Importantly to the defenders of objective scientific thought, reflective thinking allows a place for science to continue to exist as one of the many tools for Wild thinking, relevant to a specific well explored subset of human needs, but more importantly, these scientific tools of thought are irrelevant to another human need: how to think clearly and powerfully about oneself.

What value are the great medical scientific triumphs, such as anesthesia and appendectomy surgery, when one cannot think clearly or powerfully enough to happily take responsibility for one’s own happiness?

Has it helped for you to think of yourself as a ghost within a machine?  Has it helped for you to think wholesale jerseys of your mind as separate from your body?  Has it helped for you to think of your soul as separate from the physical world?  Perhaps.  Probably.  It depends what problems you have encountered in your personal story, into which roles Hello you have cast yourself and how your decisions molded the fate of your character.  What matters is that you are here now, awake, and fully aware in and of reality.  Reality is not a story and cannot be a definition, by definition.  Concepts of reality are those stories that are so often confused.

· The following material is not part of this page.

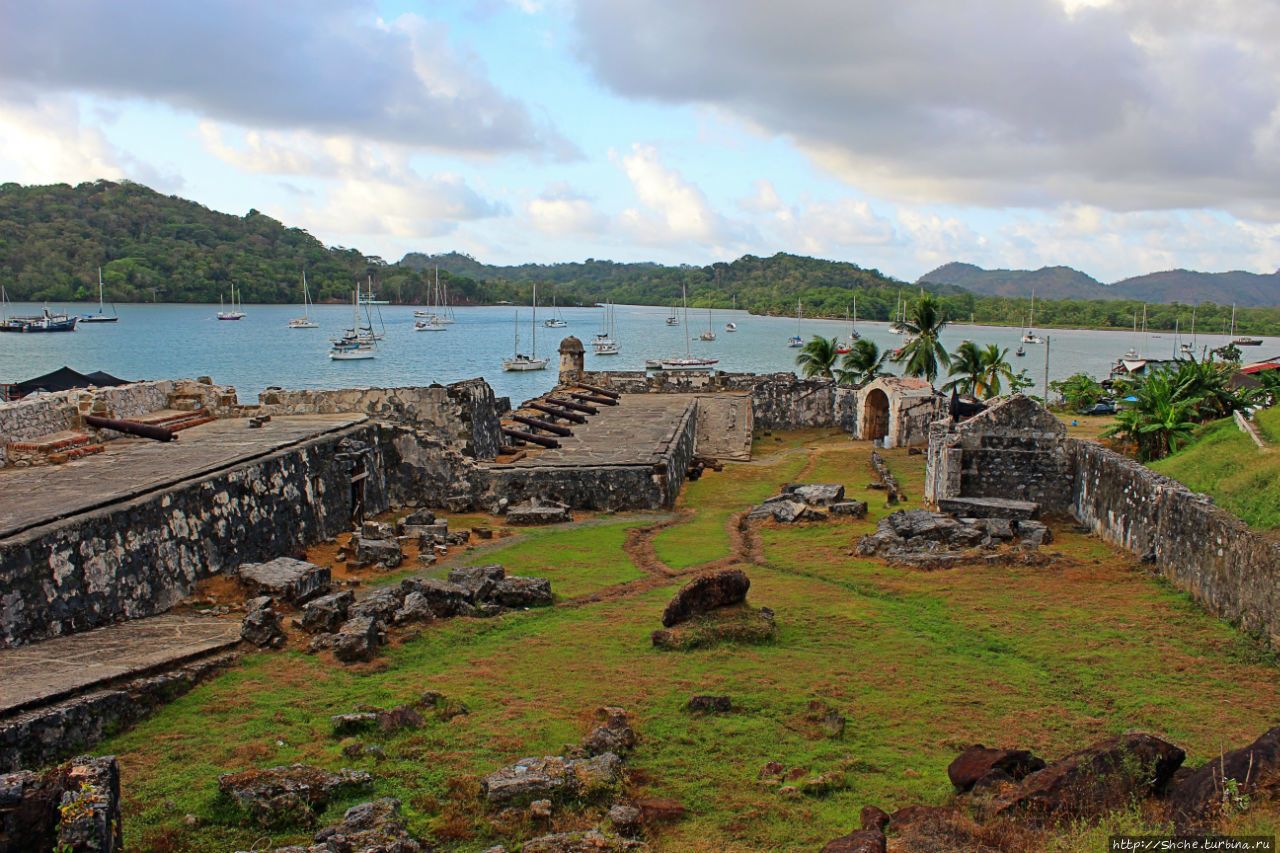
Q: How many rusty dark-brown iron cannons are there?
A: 7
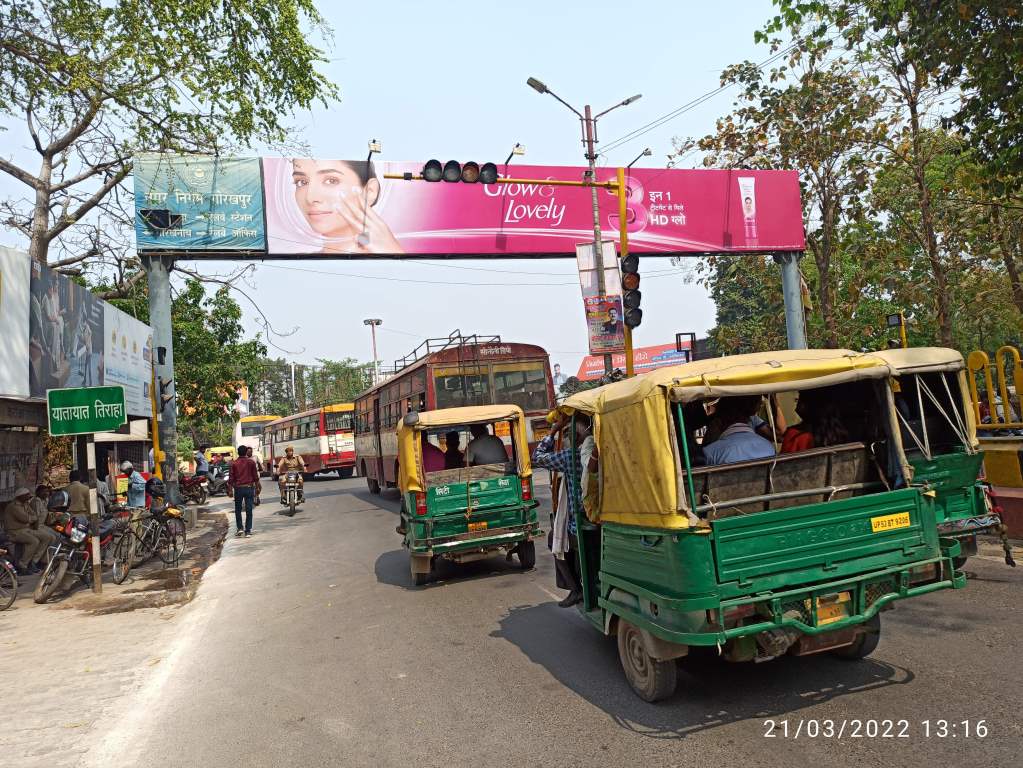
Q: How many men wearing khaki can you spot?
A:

Let us learn to take responsibility for our actions by learning to think and communicate clearly and powerfully about ourselves.  We will learn to play with Douglas Hofstadter’s “Strange Loop” without getting confused by the inherent contradictions.  We will learn to think about artificial intelligence (AI) systems that choose their own goals.  We will build an understanding of the difference between free will, determinism, and chance.  We will learn how to rationally interpret the irrational fears of Elon Musk when he speaks about intelligent machines taking over the world.  Family We will build an understanding of a probabilistic universe and multiple universe theory.  We will build an understanding of neuroscience and its relationship to psychology.  We will build an understanding of the inescapable utility cheap jerseys and valuable teachings inherent in many of the world’s religions.  These are just a few of the fun stories of our times that are so often confused and not thought about or communicated clearly.
We think in terms of stories about reality.  Reality is not a story.  To think and communicate clearly about reality, we try to use language in a way that does not contradict itself, noting and laughing about such contradictions when we do recognize them.  Understanding stories and the different languages used in different stories is an important step to beginning to think and communicate clearly with ourselves about ourselves.

Reflective thinking is one specific retelling of an age old story, a signpost pointing the way in the story of life.  You are the one doing the walking, writing your own story, casting yourself into your own roles, determining the fate of cheap jerseys China your character.  Love yourself.  You are responsible for your own happiness, which is awesome.